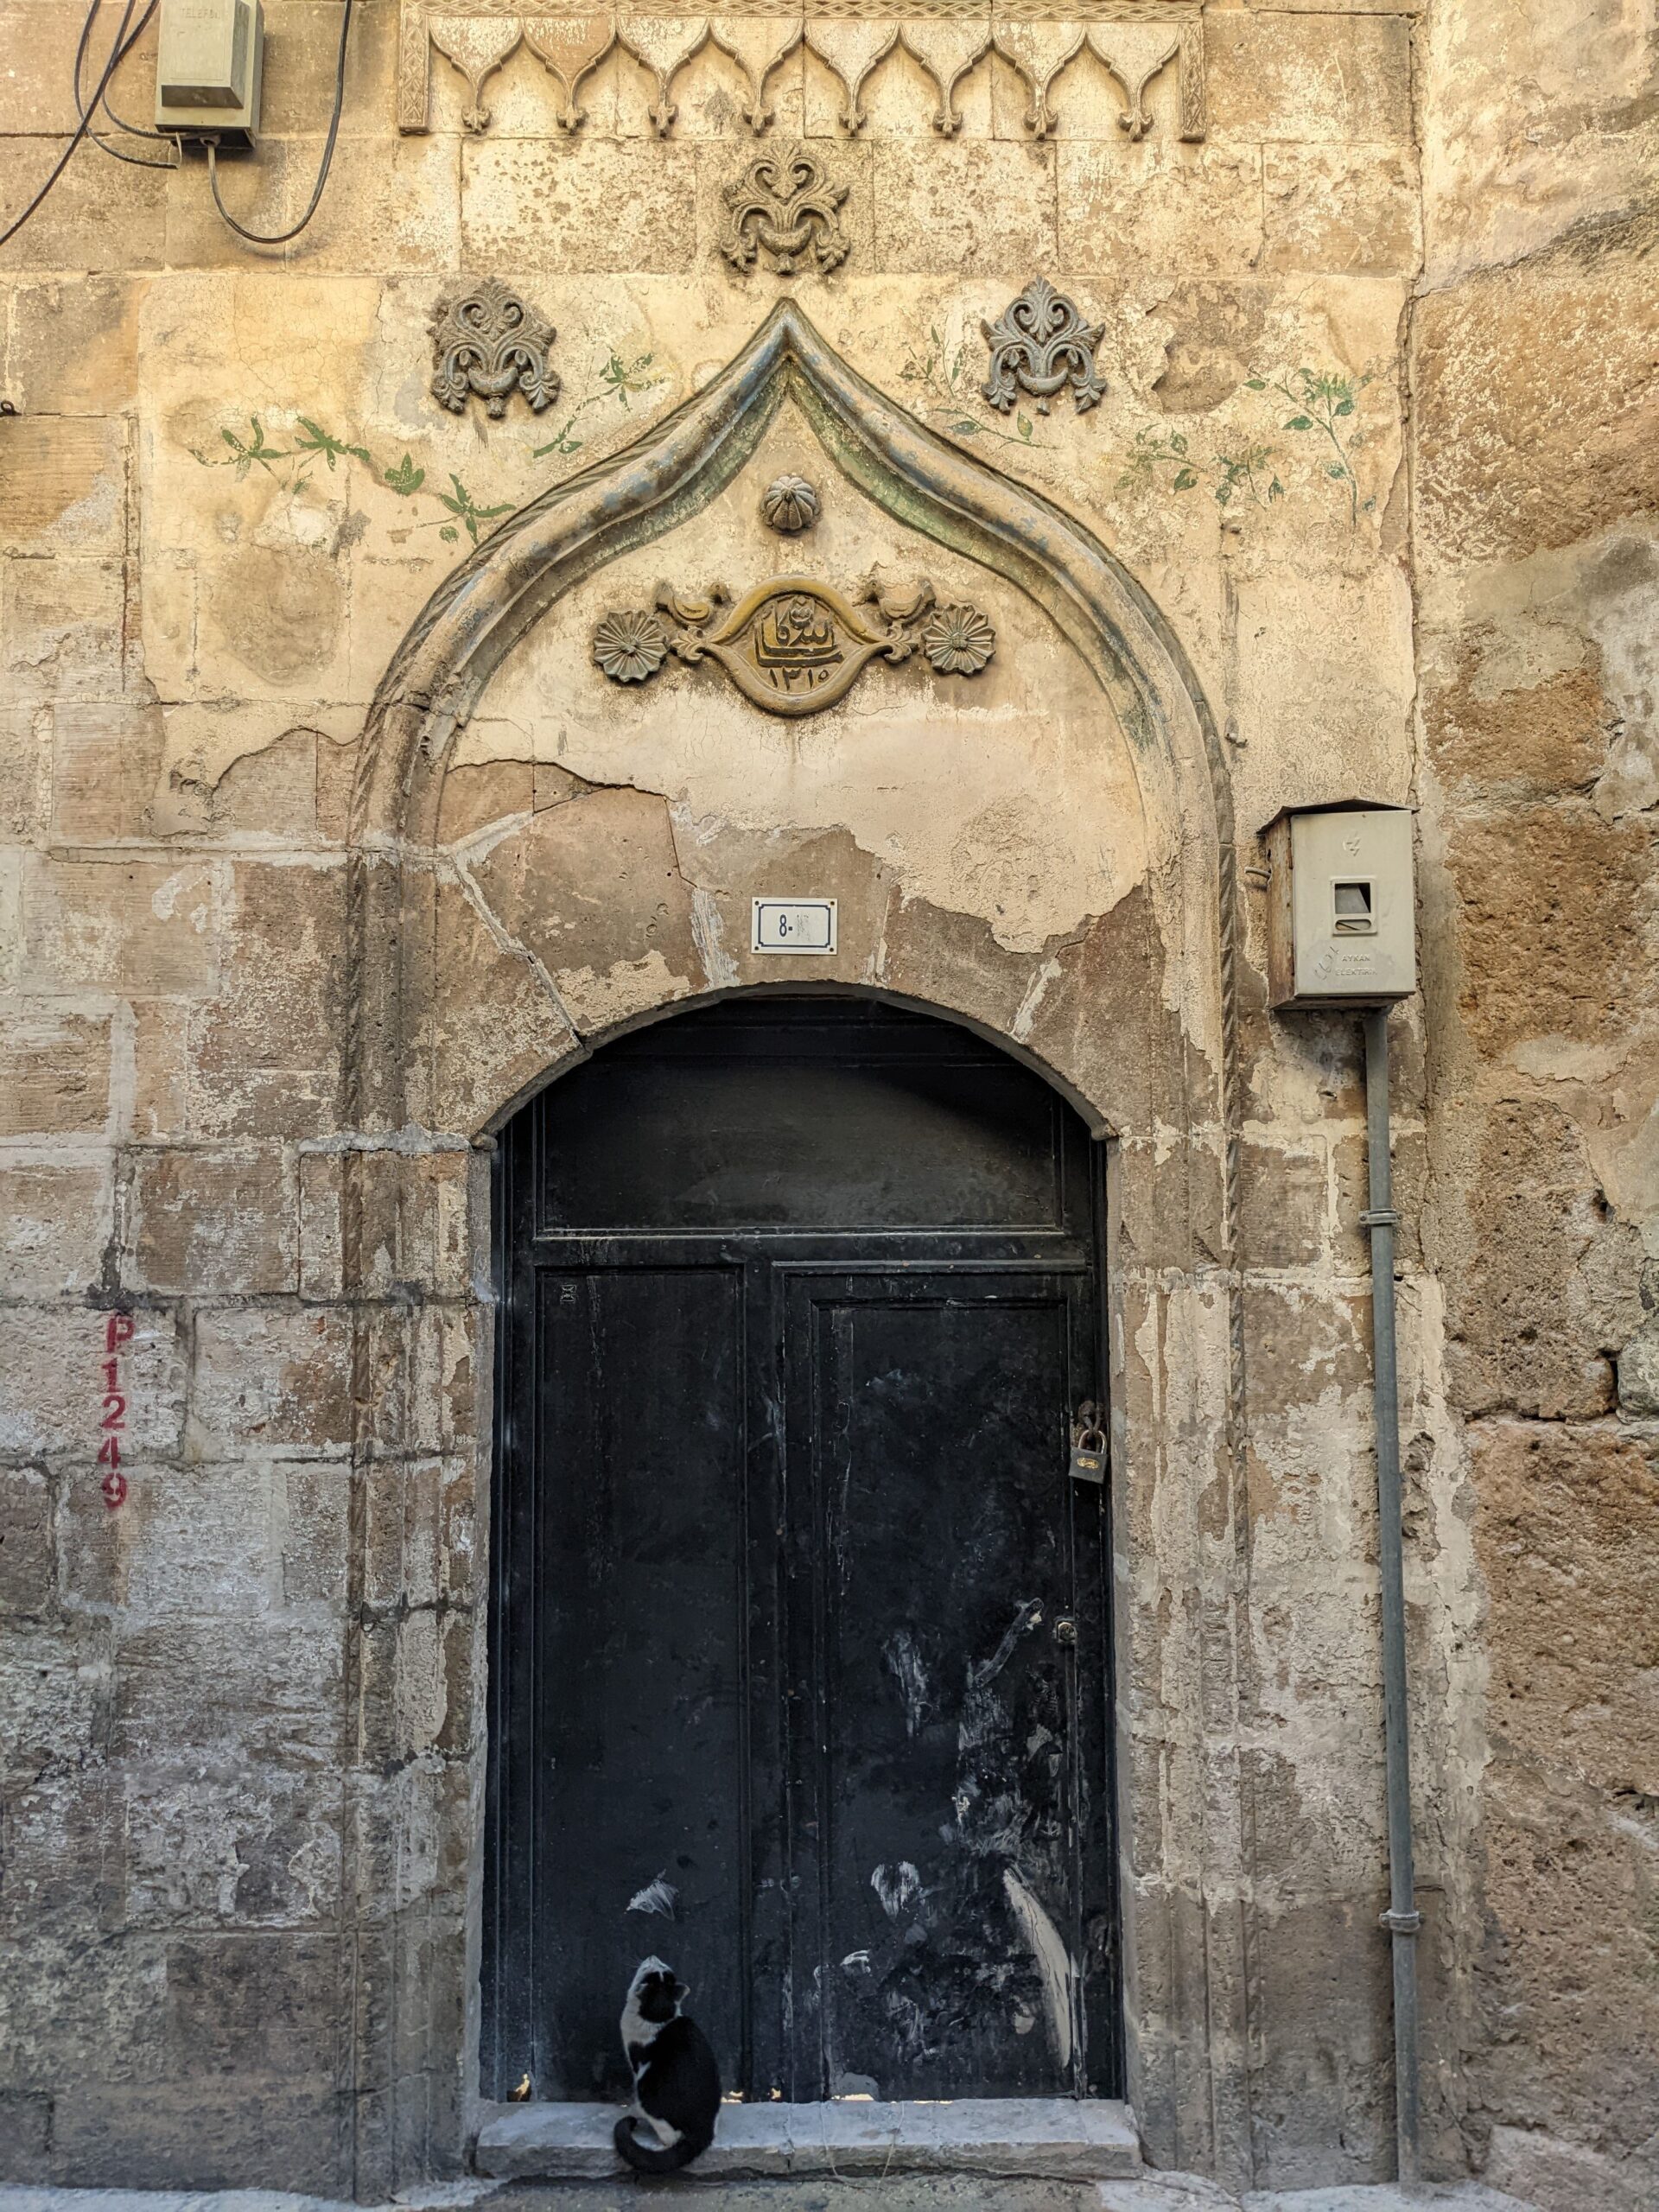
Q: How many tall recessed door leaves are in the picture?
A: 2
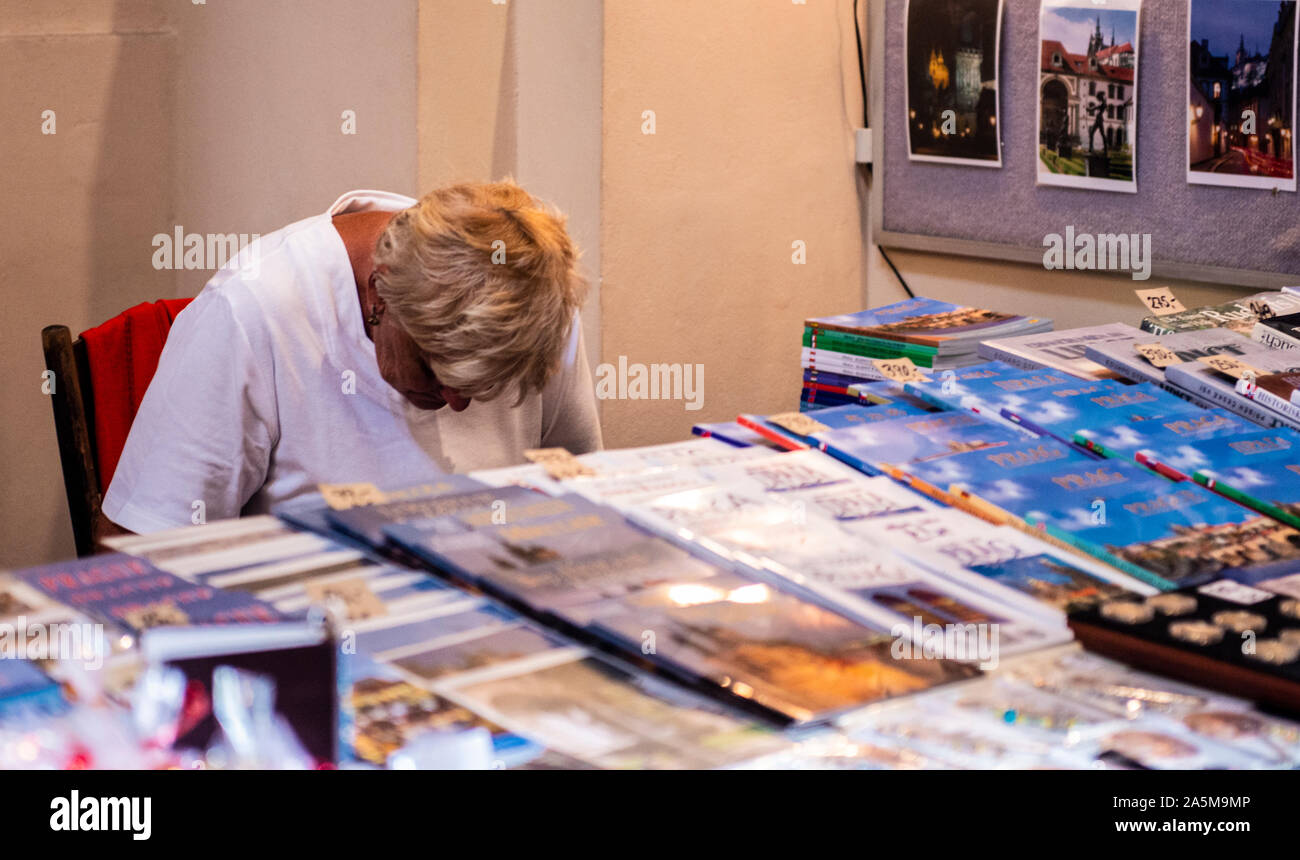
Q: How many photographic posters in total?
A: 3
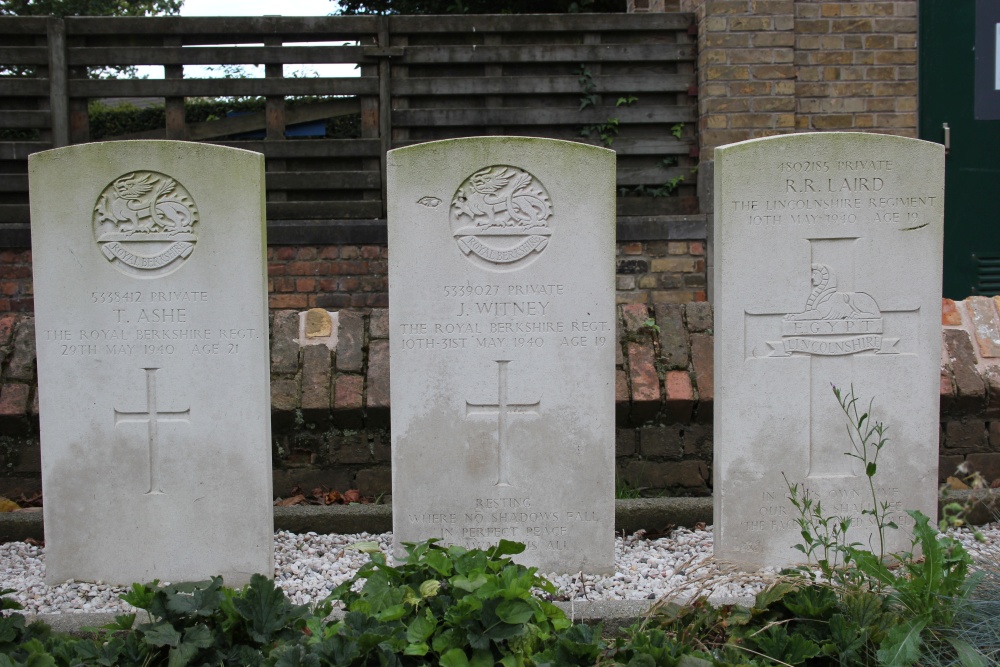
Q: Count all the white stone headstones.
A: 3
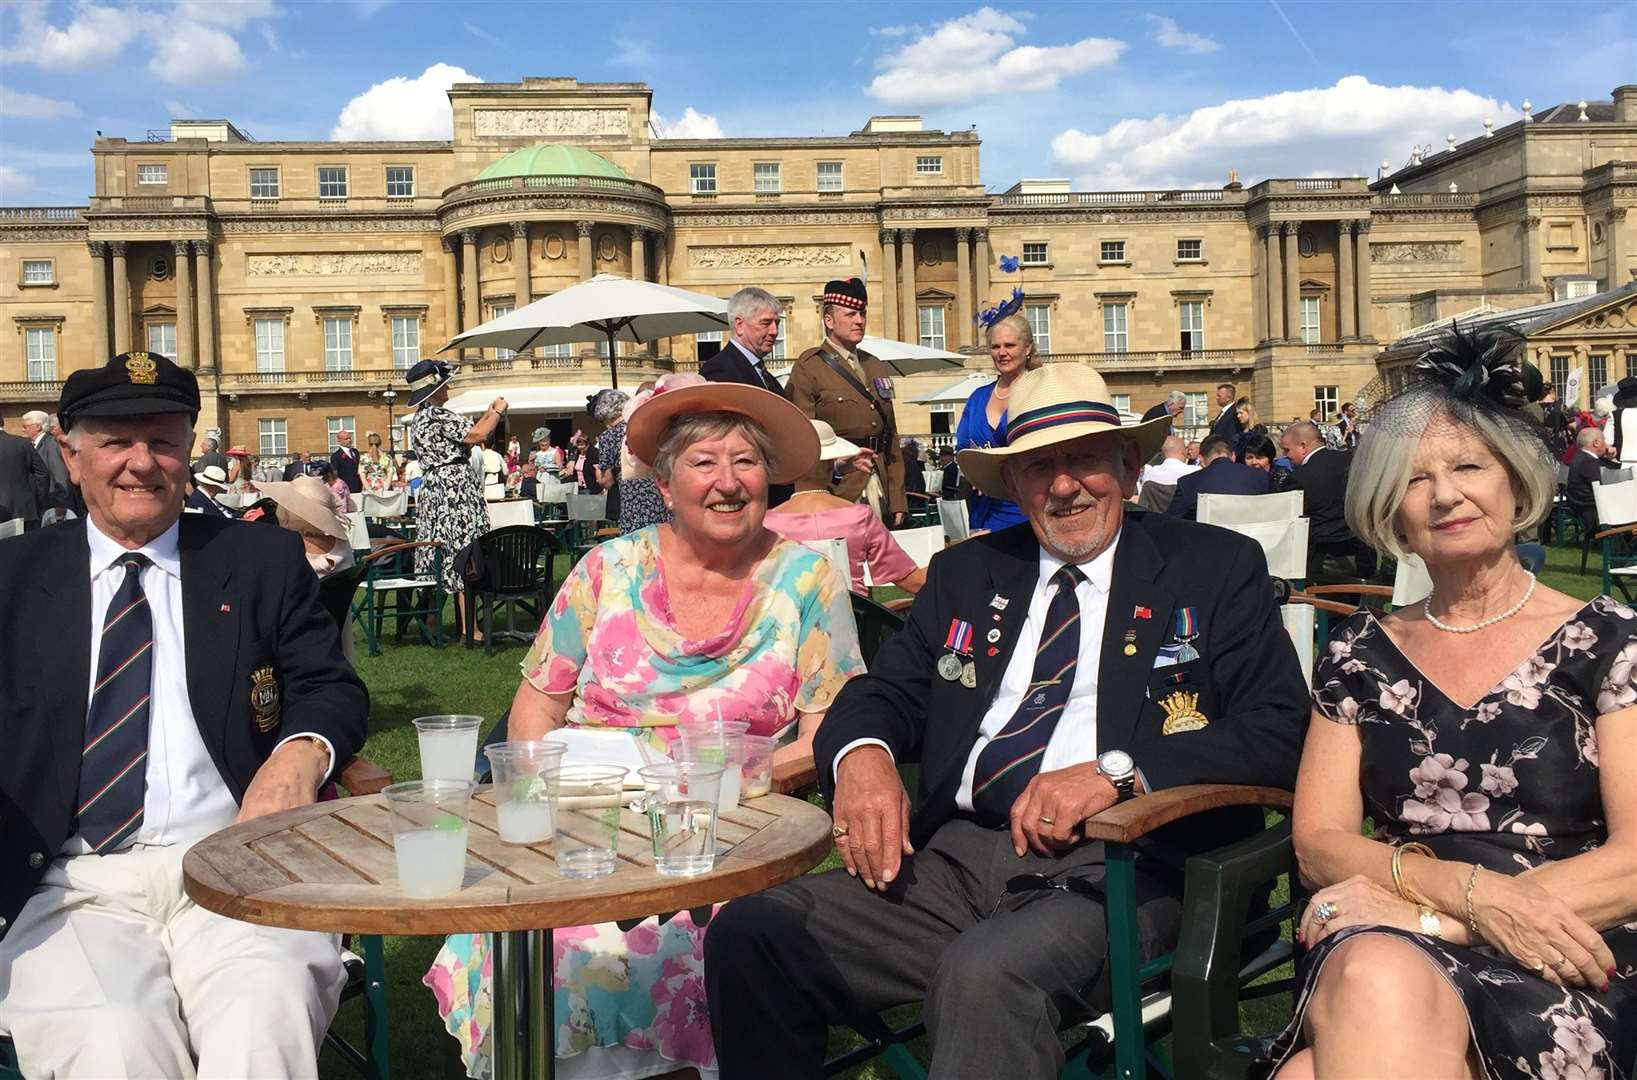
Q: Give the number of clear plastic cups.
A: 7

What to work on:
Could you print the listing above exactly, without the pictures?

Task answer:
Q: How many tall recessed door leaves are in the picture?
A: 2
Q: How many photographic posters in total?
A: 3
Q: Count all the white stone headstones.
A: 3
Q: Give the number of clear plastic cups.
A: 7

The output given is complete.